■ SUPPLIED RECORDS
* * * * *
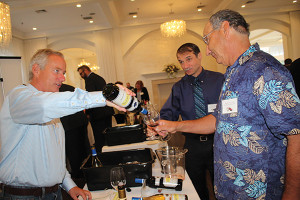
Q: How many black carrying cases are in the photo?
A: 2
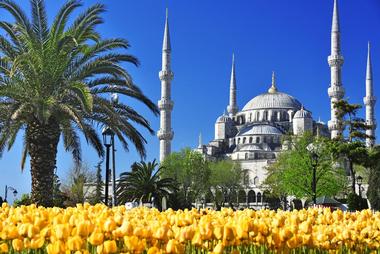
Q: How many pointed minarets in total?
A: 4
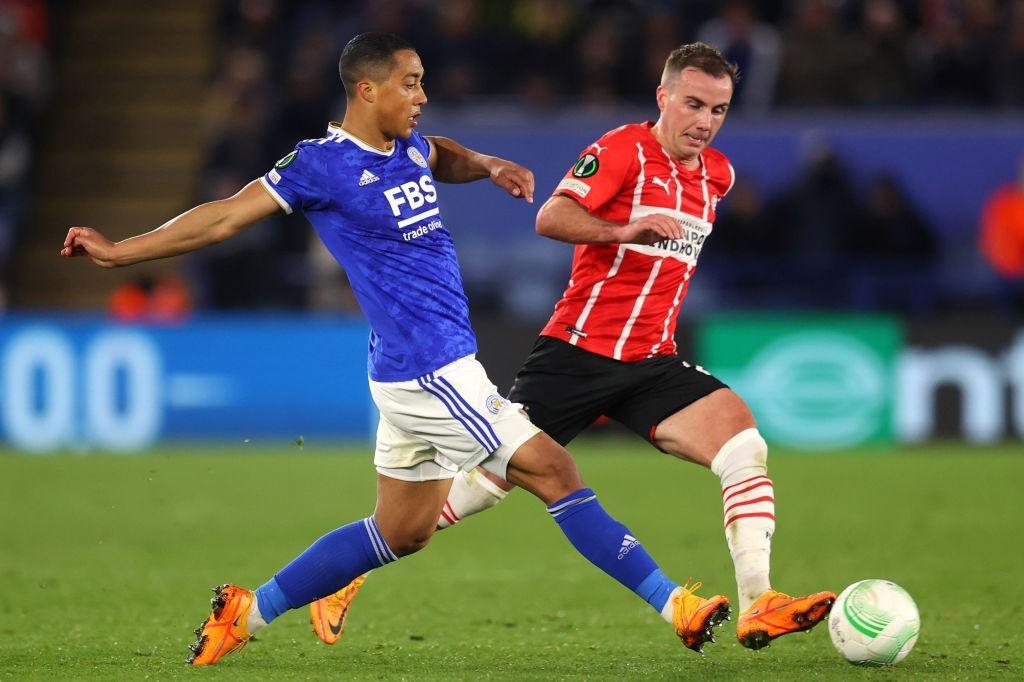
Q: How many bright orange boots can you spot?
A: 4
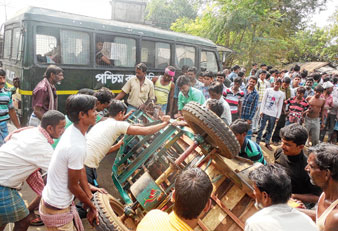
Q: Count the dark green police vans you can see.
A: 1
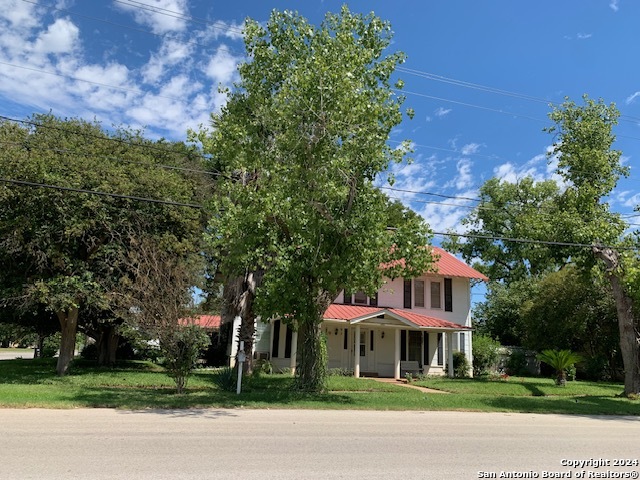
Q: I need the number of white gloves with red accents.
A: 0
* * * * *
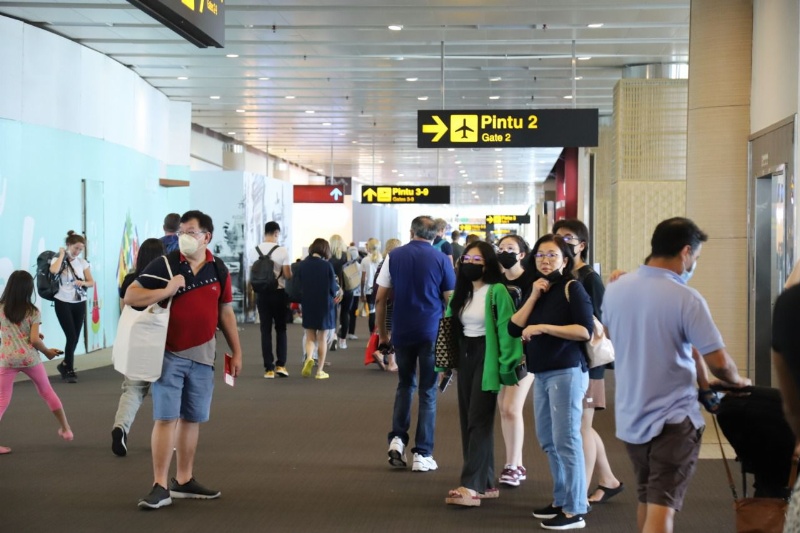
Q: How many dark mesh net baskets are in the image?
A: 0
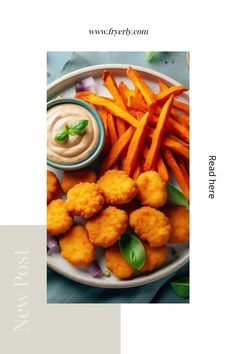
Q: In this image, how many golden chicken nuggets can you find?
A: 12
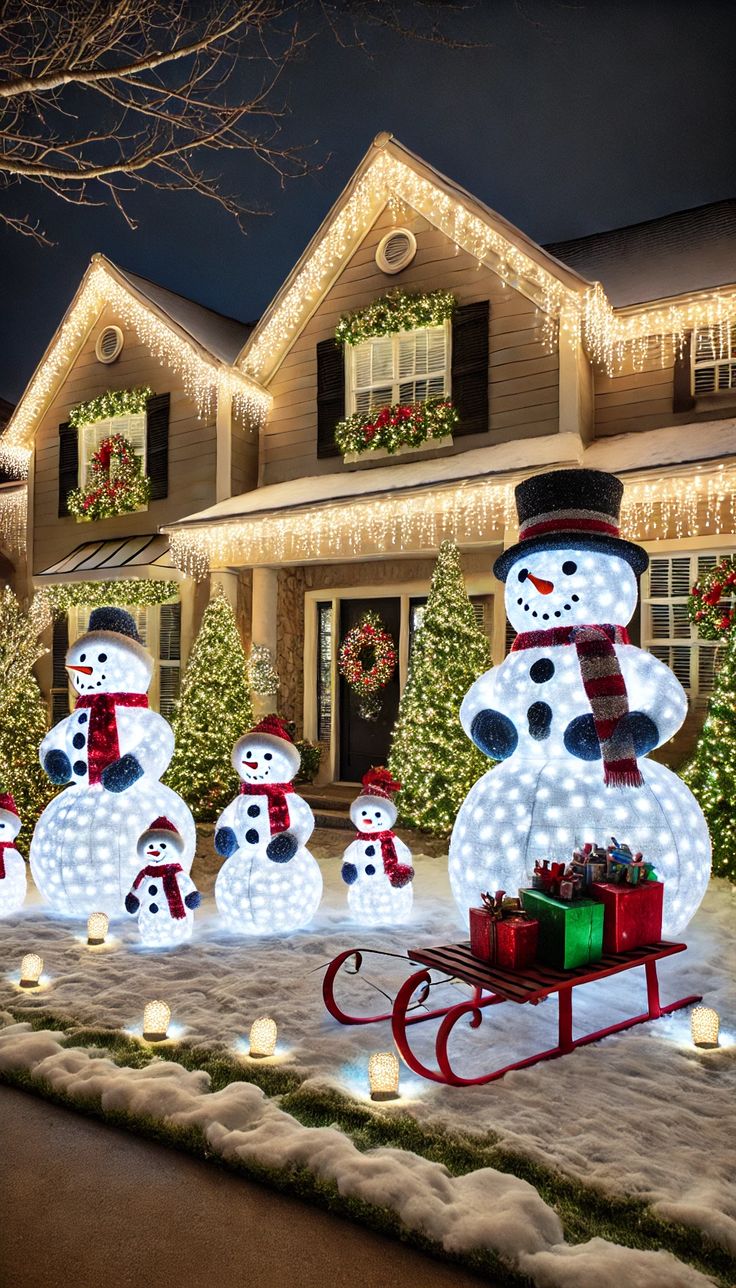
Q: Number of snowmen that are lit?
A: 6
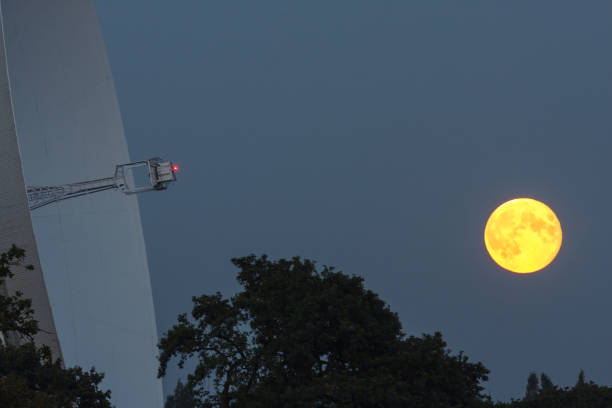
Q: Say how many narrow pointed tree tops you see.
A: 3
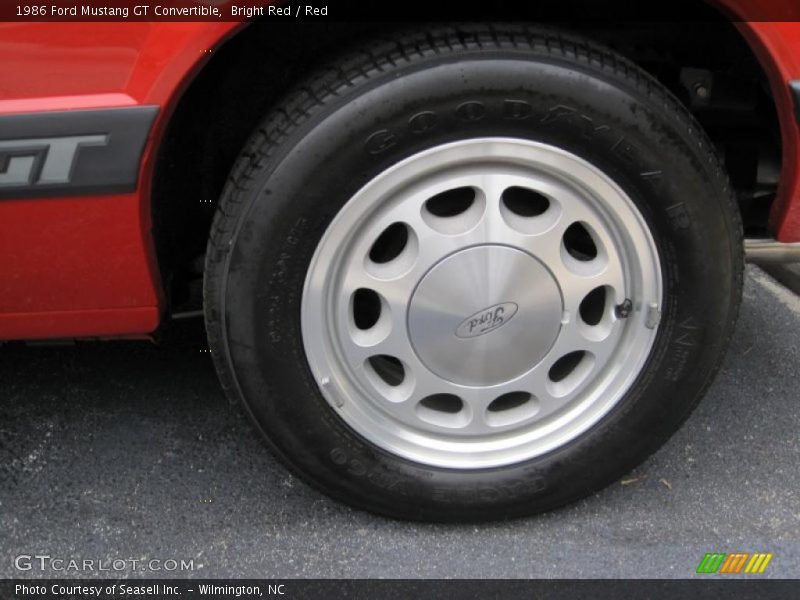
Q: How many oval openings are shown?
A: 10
* * * * *
From the material above, copy out every line bearing the string "dark".

Q: Count the dark green police vans you can see.
Q: How many dark mesh net baskets are in the image?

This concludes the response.